Berhasil Menantang Stigma, Mimpi Tukang Ojek Pinogu Setelah Jadi Anggota Polri
- Yakub / VIVA Gorontalo
Di perjalanan dia ditanyai apakah tidak berkeinginan menjadi anggota Polri. Lantas di menceritakan kegagalannya dulu. Kesempatan ini benar-benar digunakan Ismet untuk memuluskan mimpinya menjadi anggota Polri. Namun, bukan karena ada ‘orang dalam’ lantas profesi tukang ojek dia lupa.
Pernah suatu hari motor ojeknya rusak di tengah jalan. Ismet tak tahu harus berbuat apa kecuali mengadu ke ibunya. Tahu kondisi ibunya yang belum bisa membantu, dia terpaksa menginap di jalan.

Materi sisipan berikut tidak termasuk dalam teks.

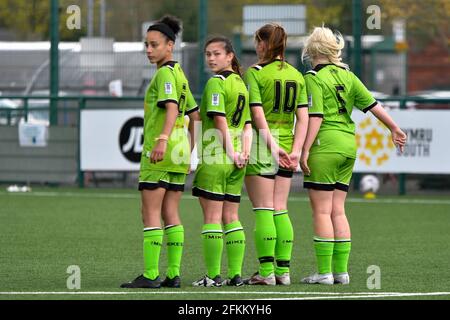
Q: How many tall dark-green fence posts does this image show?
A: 3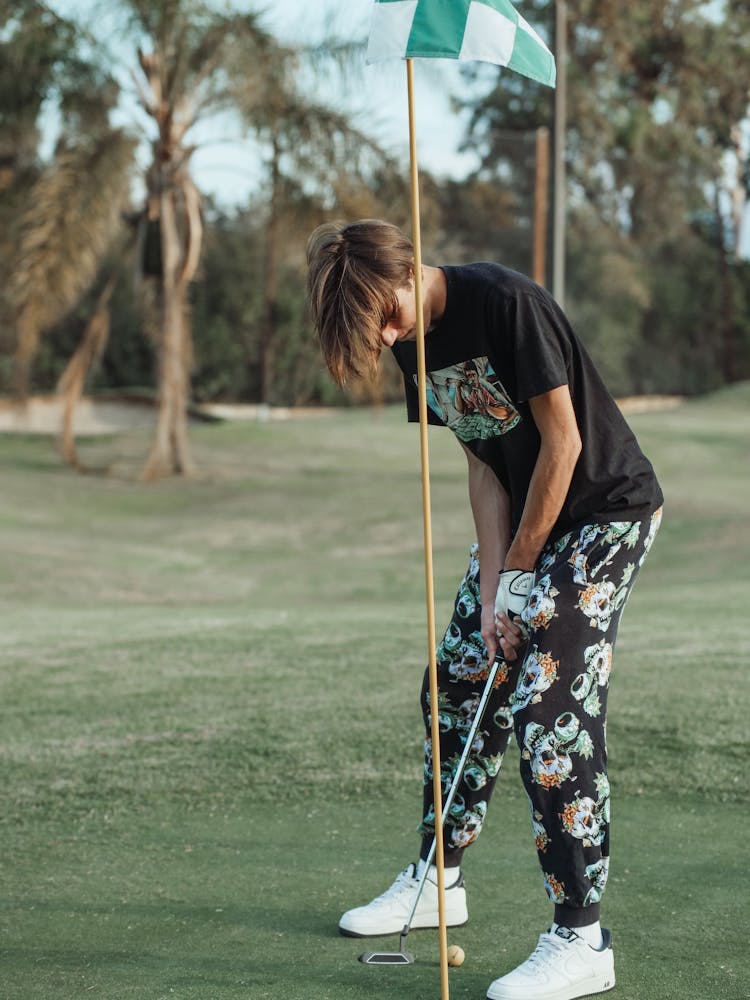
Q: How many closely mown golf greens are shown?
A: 1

“Mama cuma bilang waktu itu ‘kalau bapakmu masih hidup, mungkin kamu tidak jadi tukang ojek.’ Orang tua saya tidak bisa menghasilkan apa-apa. Bapak (sudah meninggal) saya tidak sempat lihat.”
Saat mengantar rombongan Polda Gorontalo, dirnya tak cuma mendapat masukan. Seorang perwira tinggi di Polda Gorontalo, yang juga penumpangnya itu, meminjamkannya motor untuk mengurus keperluan pendaftaran. Semua usahanya membuahkan hasil. Ismet dinyatakan lulus sebagai anggota Polri.
Sebelum itu, dia sempat meminta ibunya untuk menghadiri pengumuman layaknya peserta ujian lain. Namun, lagi-lagi karena tak punya sewa ojek, ibunya menolak. Biaya ojek dari Pinogu ke pusat kota sebesar Rp500 ribu hingga Rp750 ribu ditambah durasi perjalanan yang jauh, membutuhkan waktu 7-8 jam.
“Saya jemput ibu dulu,” katanya.
Di perjalanan, ibunya masih tidak yakin anak yang ditinggal bapaknya diusia tiga bulan itu bisa lulus. Namun, Ismet tetap meyakinkan ibunya bahwa semua keresahan dan stigma itu hanya bualan. Setelah tahu anaknya lulus, ibunya terdiam. Air mata yang lewat di pipi menjadi tanda rasa bangga. Ismet, anak bungsunya, si tukang ojek, berhasil memutus stigma, membuat nyata mimpinya.